> [Aim of the exercise]:
Line by line, copy out the entries exactly and leave the pictures behind.

:: Input ::

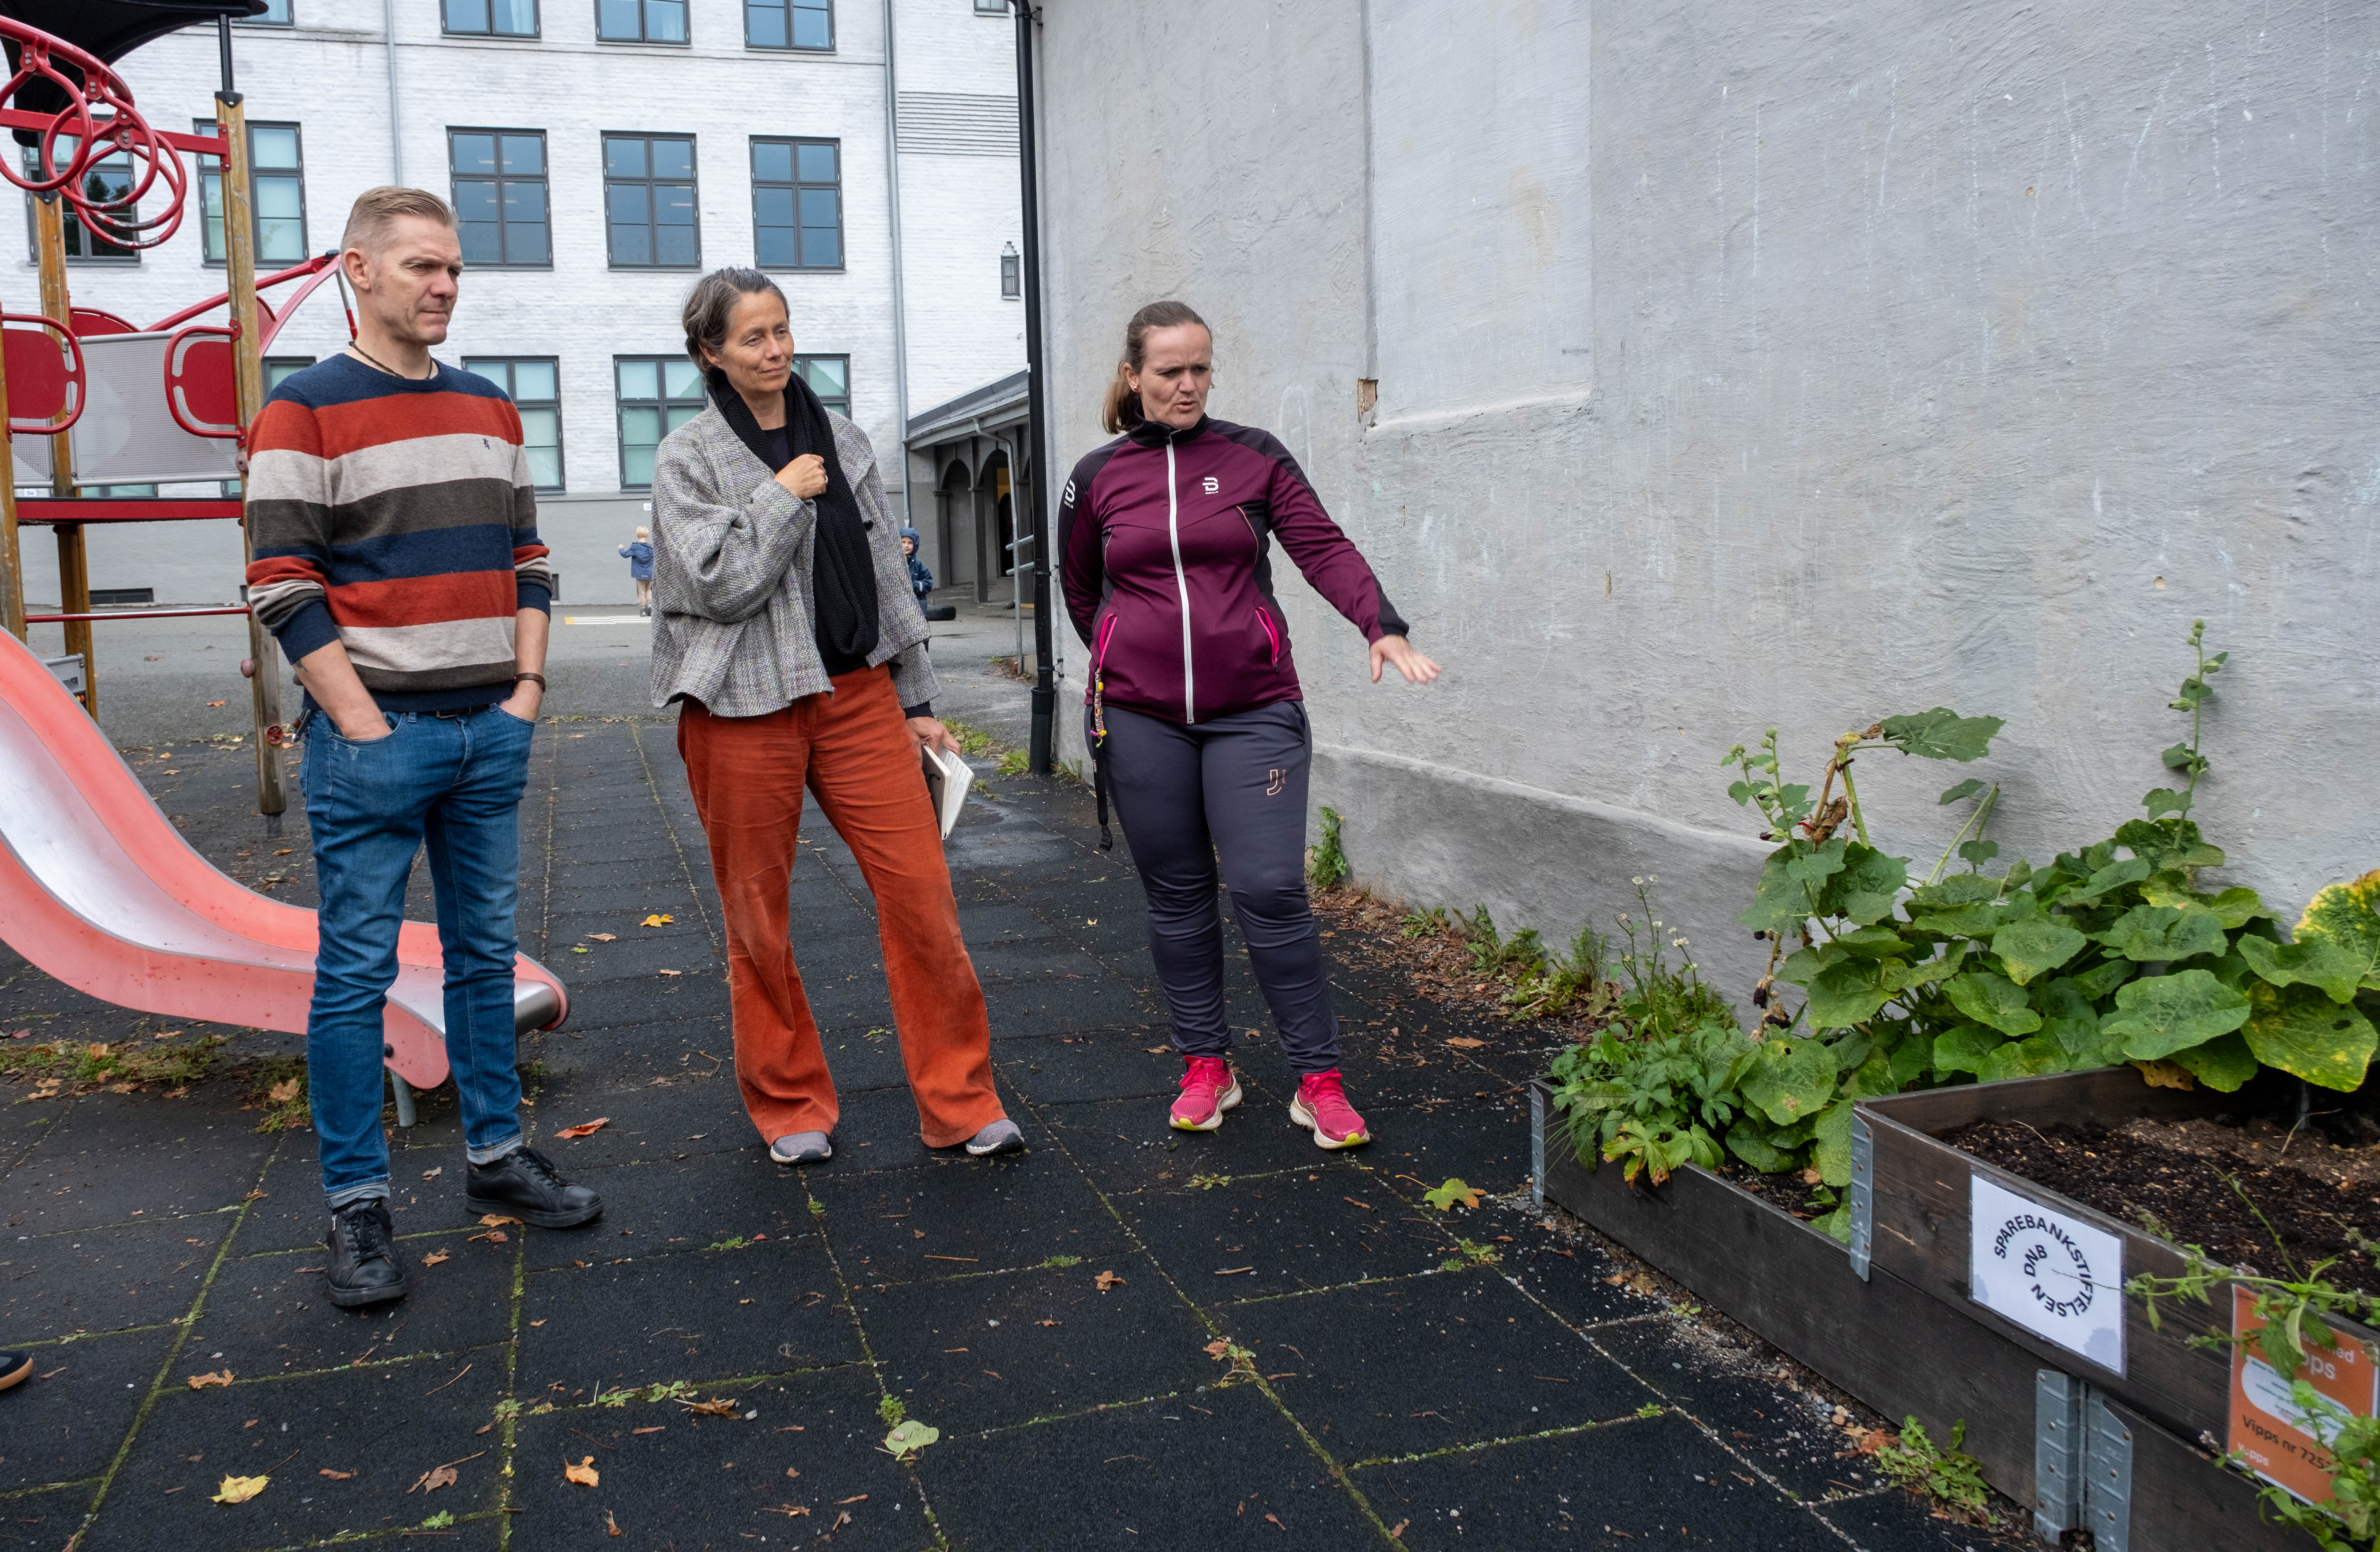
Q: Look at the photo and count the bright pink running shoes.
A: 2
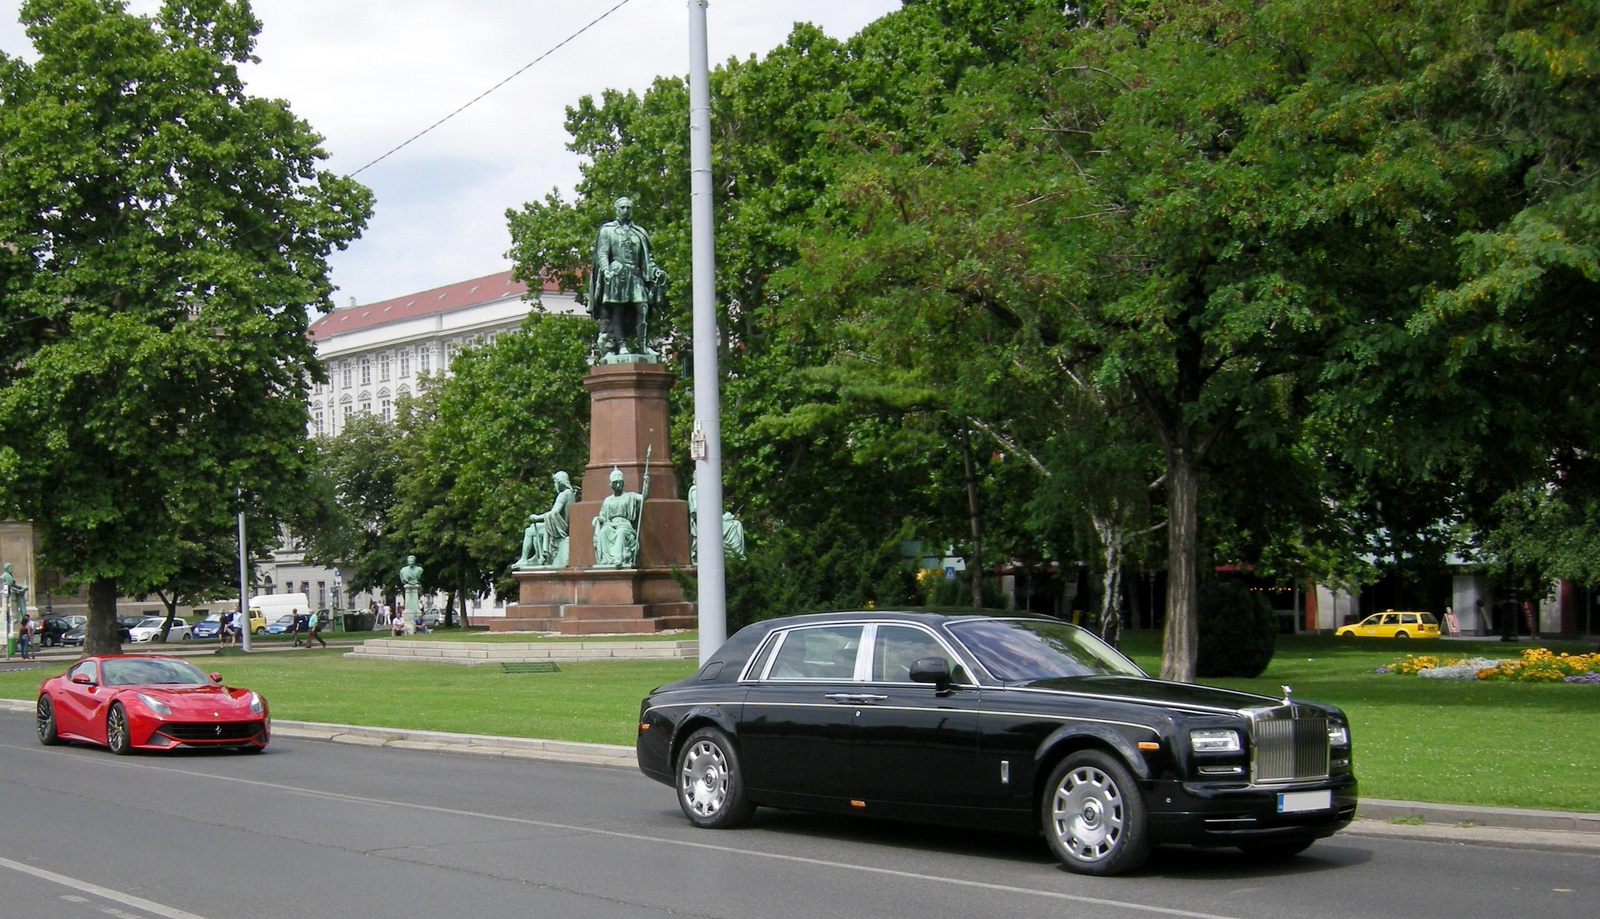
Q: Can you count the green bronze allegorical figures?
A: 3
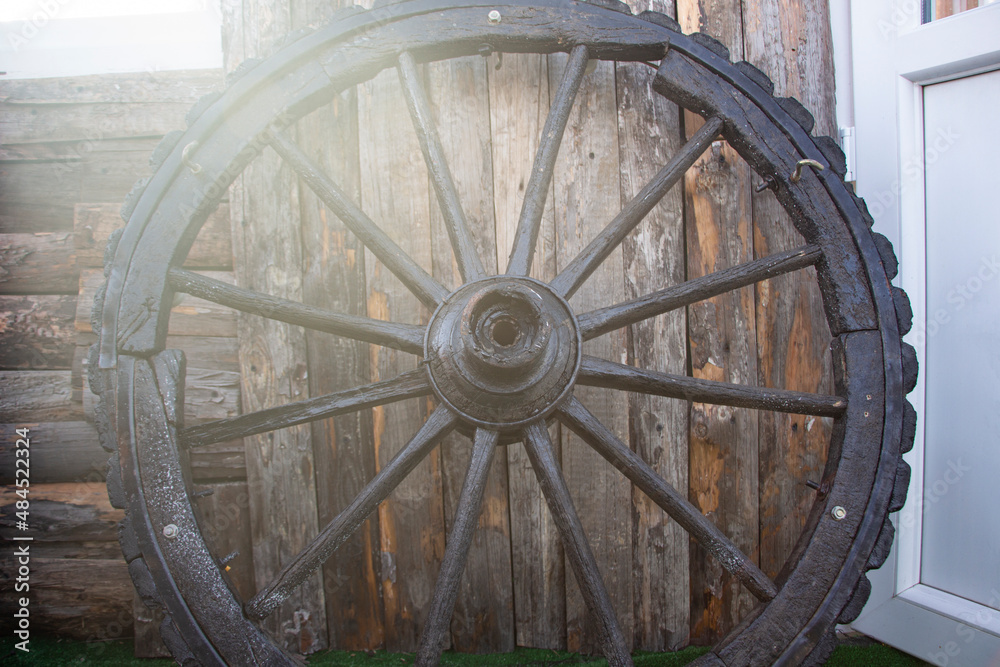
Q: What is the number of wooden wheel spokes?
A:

:::

> [Written solution]:
Q: Look at the photo and count the bright pink running shoes.
A: 2
Q: Can you count the green bronze allegorical figures?
A: 3
Q: What is the number of wooden wheel spokes?
A:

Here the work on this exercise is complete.